Few-shot font generation (FFG), which aims to generate a new font with a few examples, is gaining increasing attention due to the significant reduction in labor cost. A typical FFG pipeline considers ...characters in a standard font library as content glyphs and transfers them to a new target font by extracting style information from the reference glyphs. Most existing solutions explicitly disentangle content and style of reference glyphs globally or component-wisely. However, the style of glyphs mainly lies in the local details, i.e. the styles of radicals, components, and strokes together depict the style of a glyph. Therefore, even a single character can contain different styles distributed over spatial locations. In this paper, we propose a new font generation approach by learning 1) the fine-grained local styles from references, and 2) the spatial correspondence between the content and reference glyphs. Therefore, each spatial location in the content glyph can be assigned with the right fine-grained style.

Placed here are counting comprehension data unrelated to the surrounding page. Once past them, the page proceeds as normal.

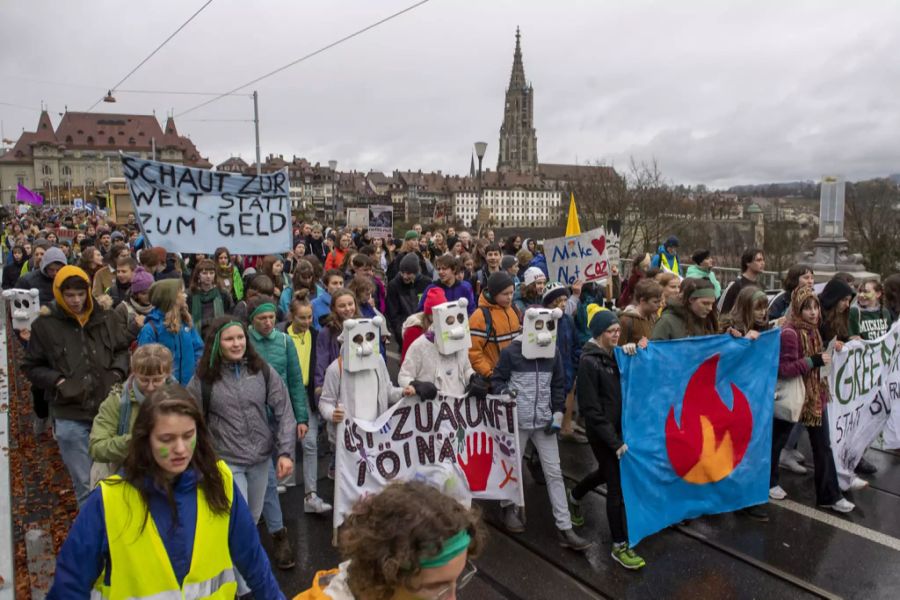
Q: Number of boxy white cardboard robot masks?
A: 4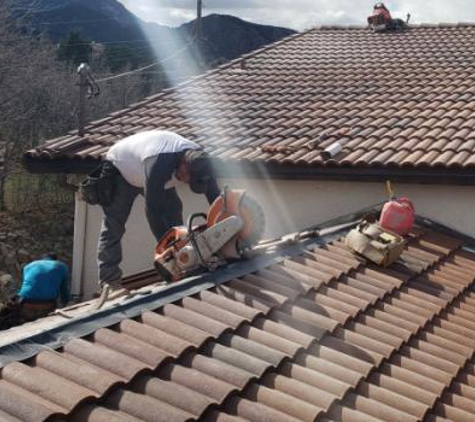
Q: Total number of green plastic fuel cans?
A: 0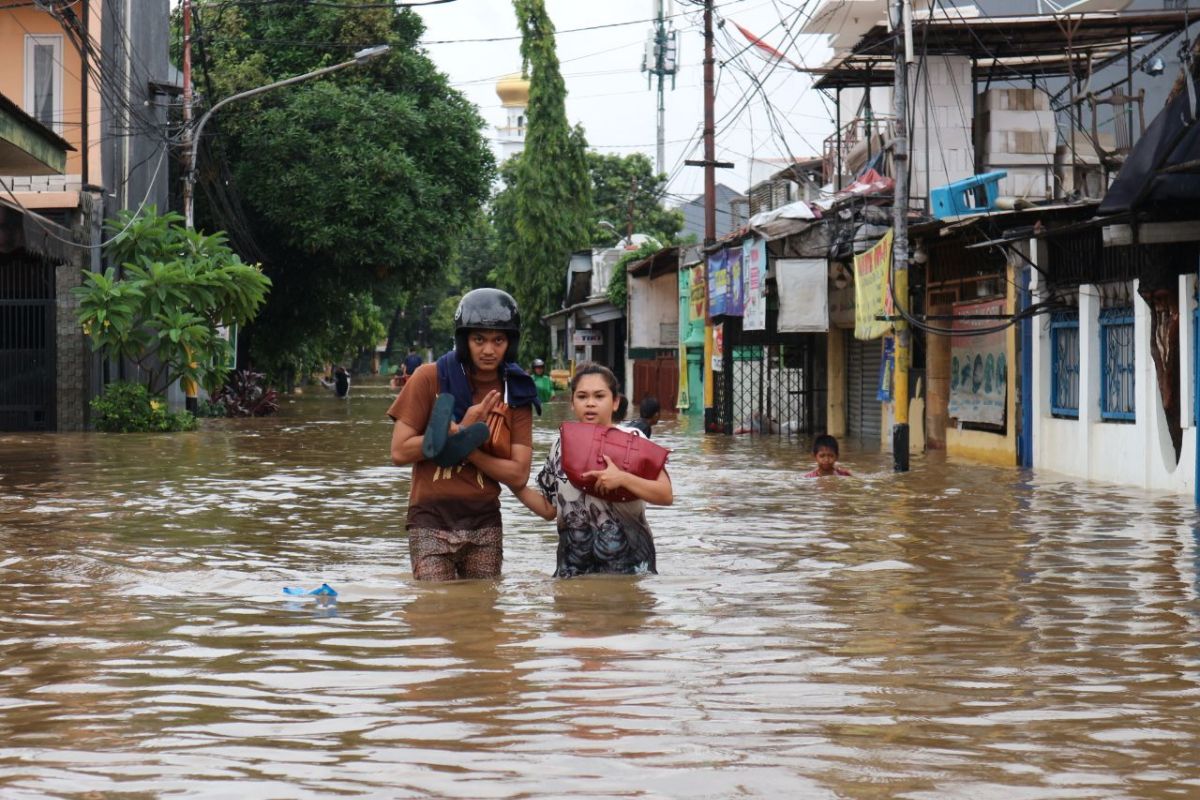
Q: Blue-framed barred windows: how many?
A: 2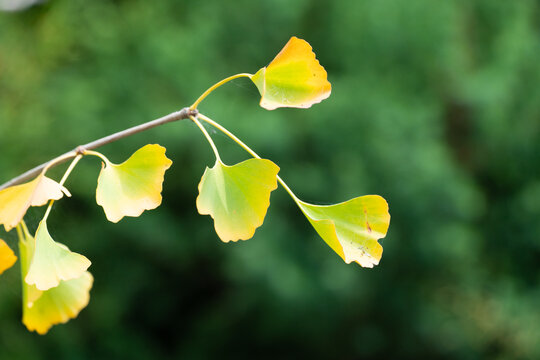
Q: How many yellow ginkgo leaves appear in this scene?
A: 8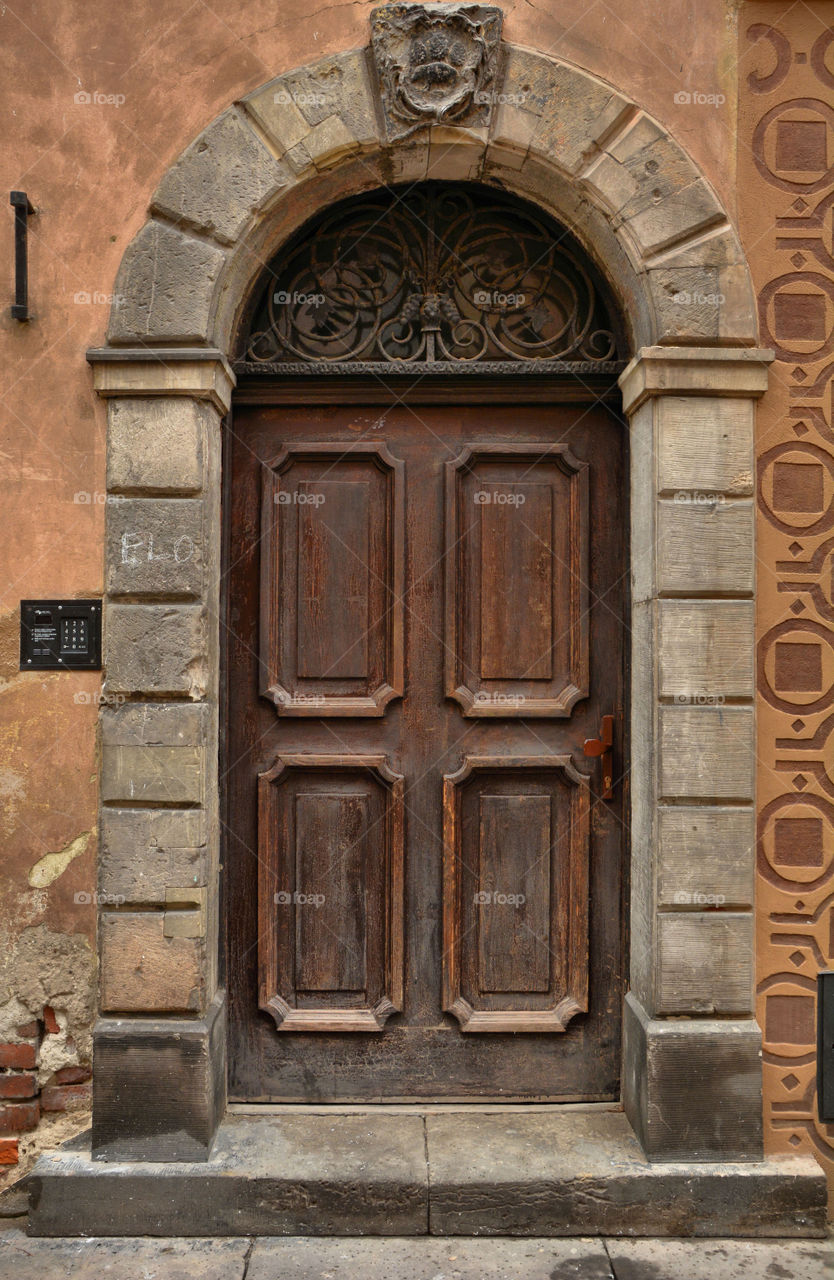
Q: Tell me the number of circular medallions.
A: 6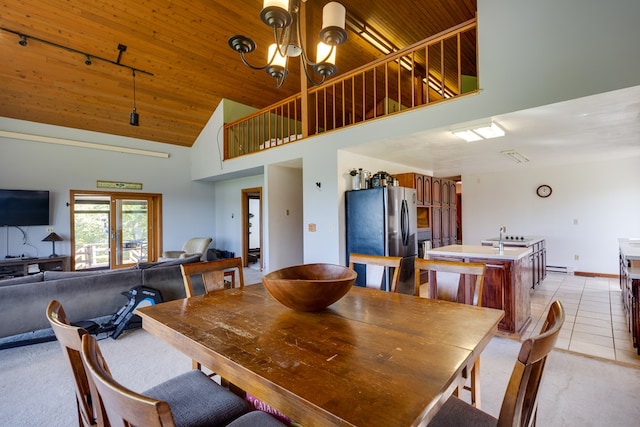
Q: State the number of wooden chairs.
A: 6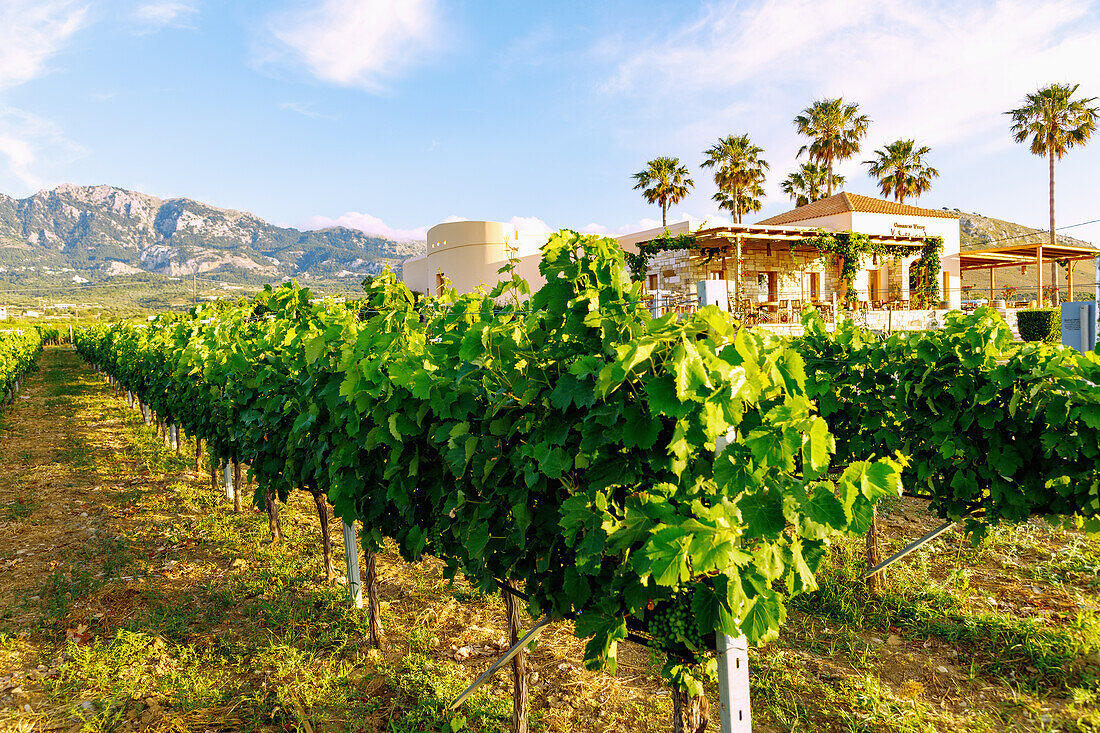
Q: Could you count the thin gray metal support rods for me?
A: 2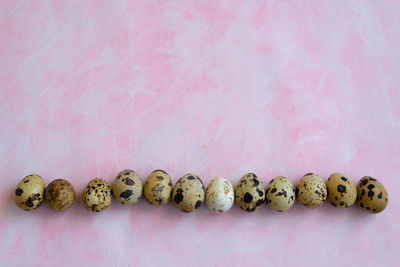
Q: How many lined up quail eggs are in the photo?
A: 12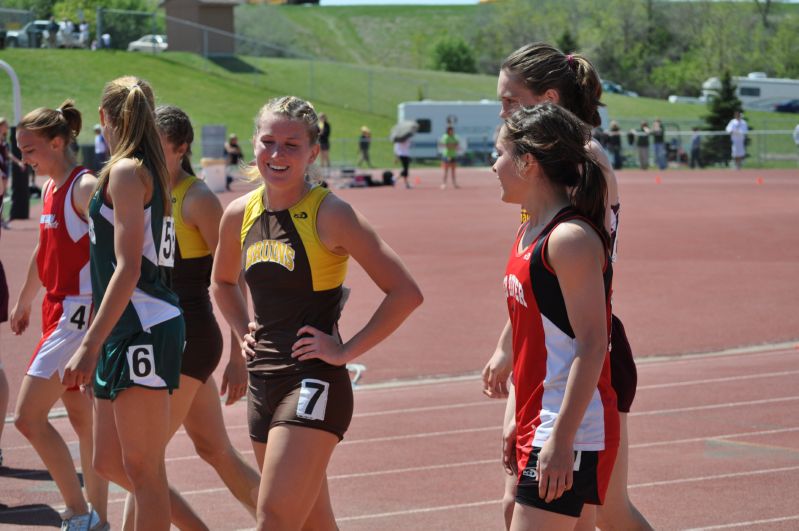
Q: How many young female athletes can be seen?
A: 6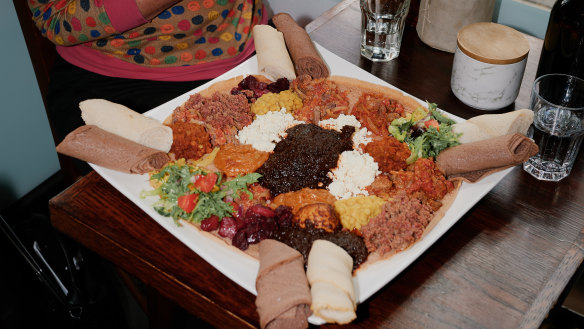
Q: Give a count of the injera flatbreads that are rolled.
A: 8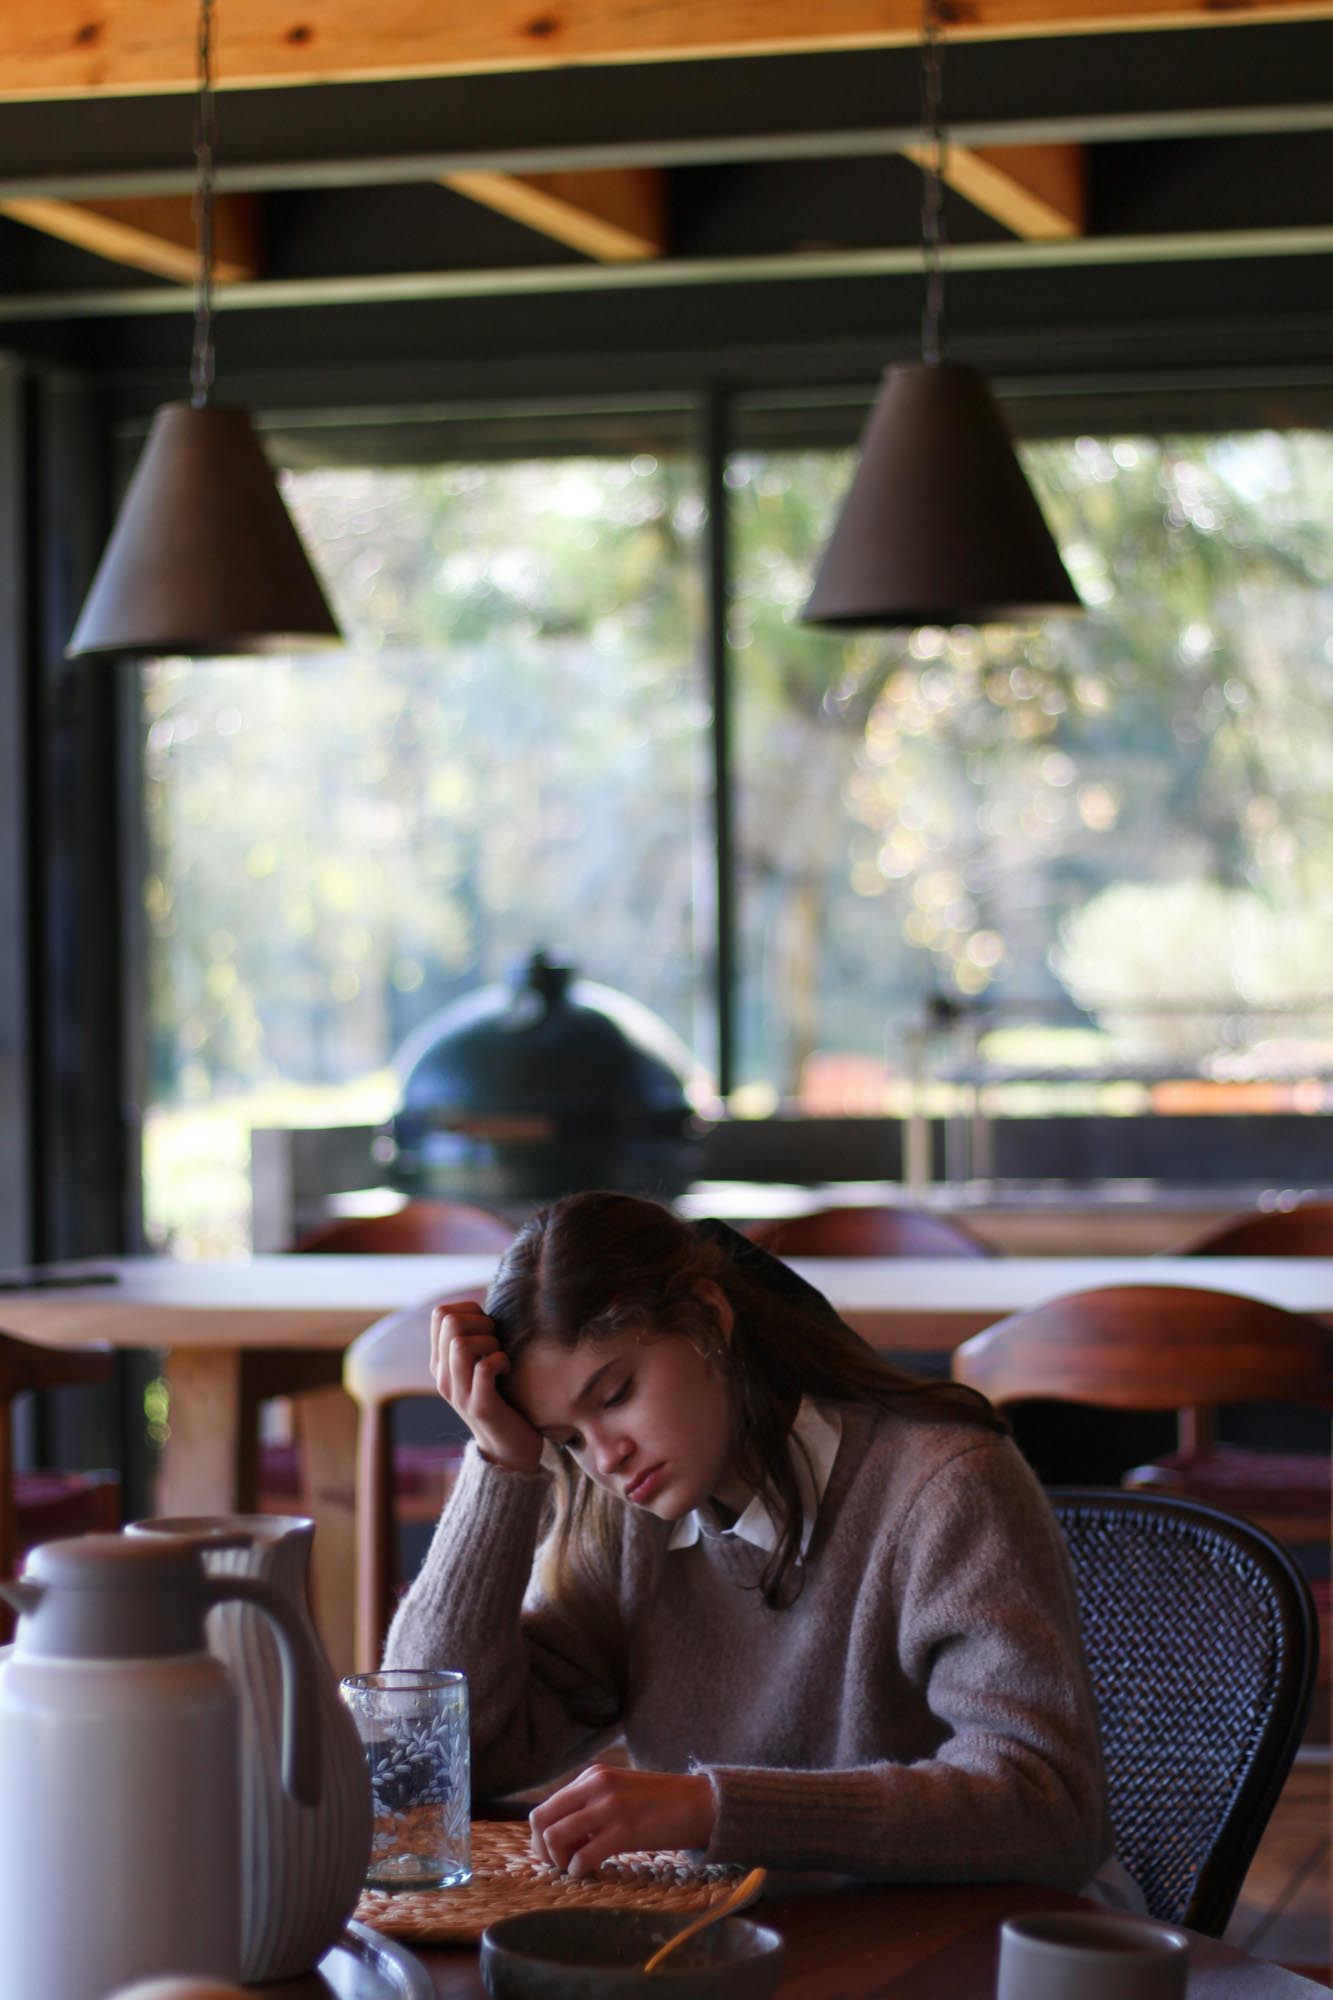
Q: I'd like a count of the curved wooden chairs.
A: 6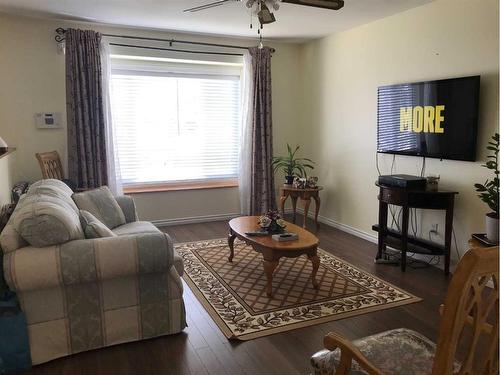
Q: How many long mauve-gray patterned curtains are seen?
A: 2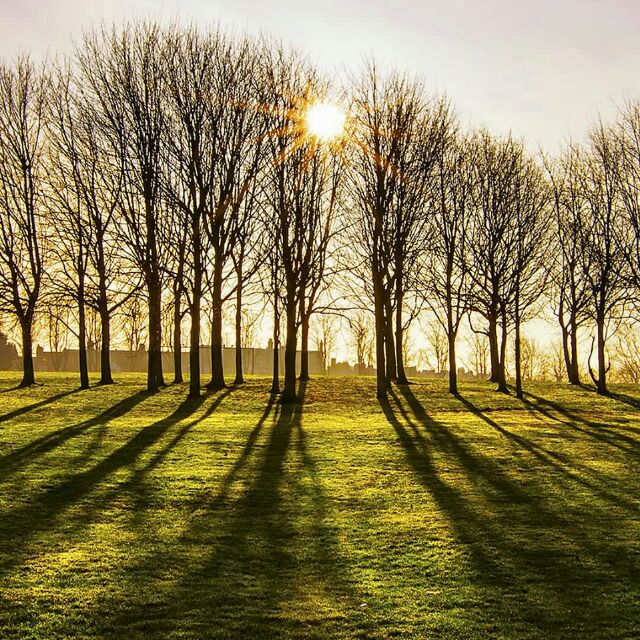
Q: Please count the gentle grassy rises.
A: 1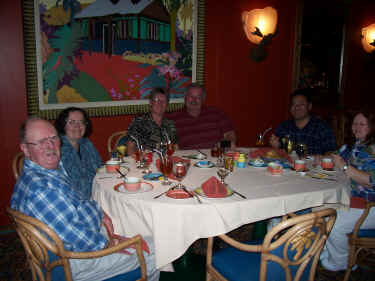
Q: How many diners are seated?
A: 6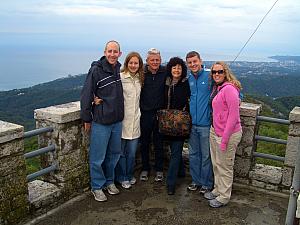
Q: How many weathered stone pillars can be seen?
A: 4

To this end, we adopt cross-attention over the representation of the content glyphs as the queries and the representations of the reference glyphs as the keys and values. Instead of explicitly disentangling global or component-wise modeling, the cross-attention mechanism can attend to the right local styles in the reference glyphs and aggregate the reference styles into a fine-grained style representation for the given content glyphs. The experiments show that the proposed method outperforms the state-of-the-art methods in FFG. In particular, the user studies also demonstrate the style consistency of our approach significantly outperforms previous methods.